Temporal range: Late Pliocene/Early Pleistocene
Harrison (1979) erected this genus because he found himself unable to assign a 19th-century plaster cast of a broken tarsometatarsus bone originally retrieved from Siwalik Hills sediments to modern cormorants. As the fossil itself is apparently lost, this makes the genus a nomen dubium.
Few other researchers have commented on this, most deciding not to discuss this taxon. Those that did chided Harrison's decision to assign an undiagnostic and possibly damaged cast as a type specimen of a new genus. Olson (1985) called it
"...very near the acme of zealotry for naming new species of fossil birds. It is highly doubtful that the genus Valenticarbo could be shown to be valid, even if a specimen of it did exist."
Carroll (1988) considers this "genus" a synonym of Phalacrocorax, the modern cormorants.
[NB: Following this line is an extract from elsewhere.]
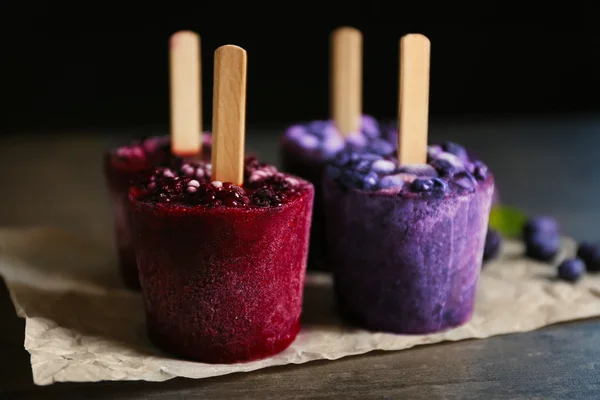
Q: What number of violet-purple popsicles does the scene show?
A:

Given that fossil cormorants not assignable to Phalacrocorax are not known to have occurred later than Early Pliocene, this is likely to be correct, but the possibility that the original fossil was not of a cormorant at all cannot be discounted.
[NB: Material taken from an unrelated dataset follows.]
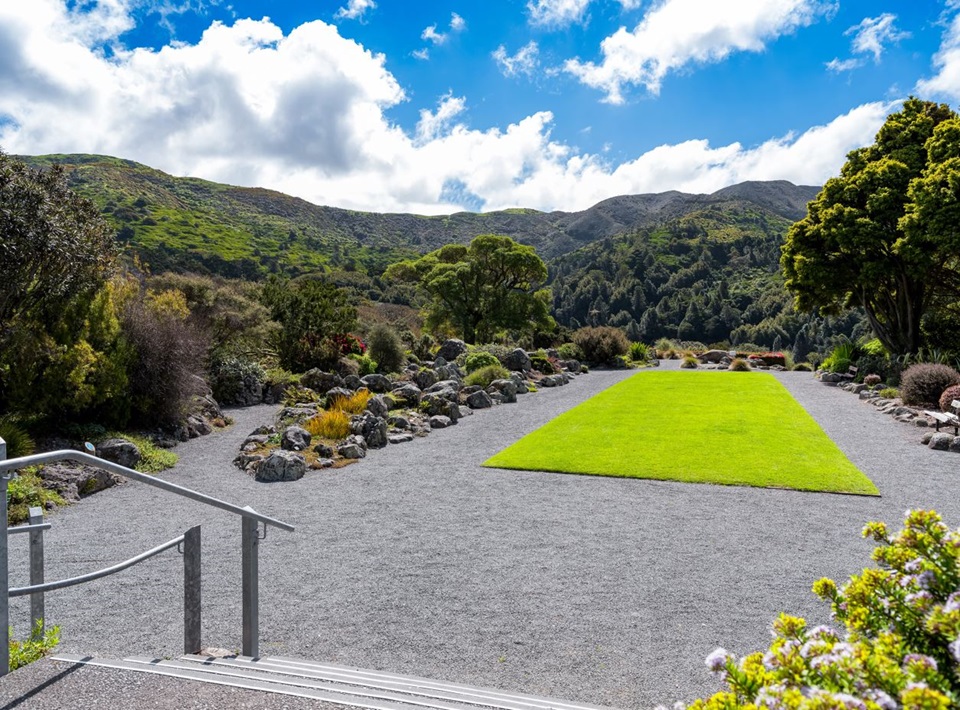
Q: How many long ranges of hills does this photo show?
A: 1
- Carroll, Robert L. (1988): Vertebrate Paleontology and Evolution. W.H. Freeman and Company. ISBN 0-7167-1822-7
- Harrison, C. J. O. (1979): The Pliocene Siwalik cormorant. Tertiary Research 2(2): 57-58.
- Olson, Storrs L. (1985): Section X.G.5.d. Phalacrocoracidae. In: Farner, D.S.; King, J.R. & Parkes, Kenneth C. (eds.): Avian Biology 8: 207-208. Academic Press, New York.